Dean Raymond Cundey, A.S.C. (born March 12, 1946) is an American cinematographer and film director. He is known for his collaborations with John Carpenter, Steven Spielberg, Robert Zemeckis, as well as his extensive work in the horror genre, in addition to numerous family and comedy films. He was nominated for an Academy Award for Best Cinematography for his work on Who Framed Roger Rabbit and has been nominated for numerous BAFTAs and BSC Awards.

Life and career
Cundey was born in Alhambra, California, United States. As a child, he used to build model sets, suggesting an interest in films from an early age. Cundey already had several low-budget films when he met Debra Hill, who in 1978 recruited him to work on Halloween, a film she co-wrote with director John Carpenter.

Having Cundey work on a film brought considerable advantages.
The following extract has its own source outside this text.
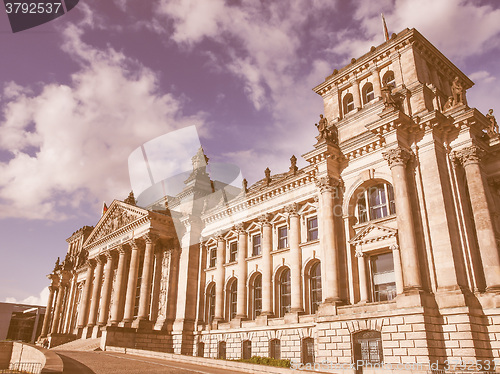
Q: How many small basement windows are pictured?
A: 5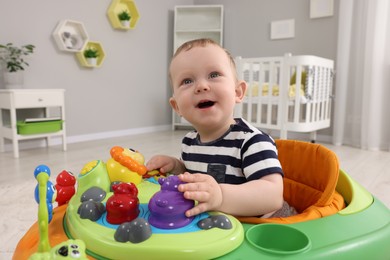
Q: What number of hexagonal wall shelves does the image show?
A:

In addition to his considerable skill as a cinematographer and director of photography, he also had the advantage of owning most of his own equipment packed in a large van, referred to by Debra Hill as the "movie van".

Cundey's work on Halloween is cited by many fans as being among his best as director of photography. In addition to his lighting skills, particularly in the famous hallway scene where the hidden face of Michael Myers is slowly revealed by way of a blue light next to the mask, he was among the first cinematographers to make use of a recent invention called the steadicam, or panaglide.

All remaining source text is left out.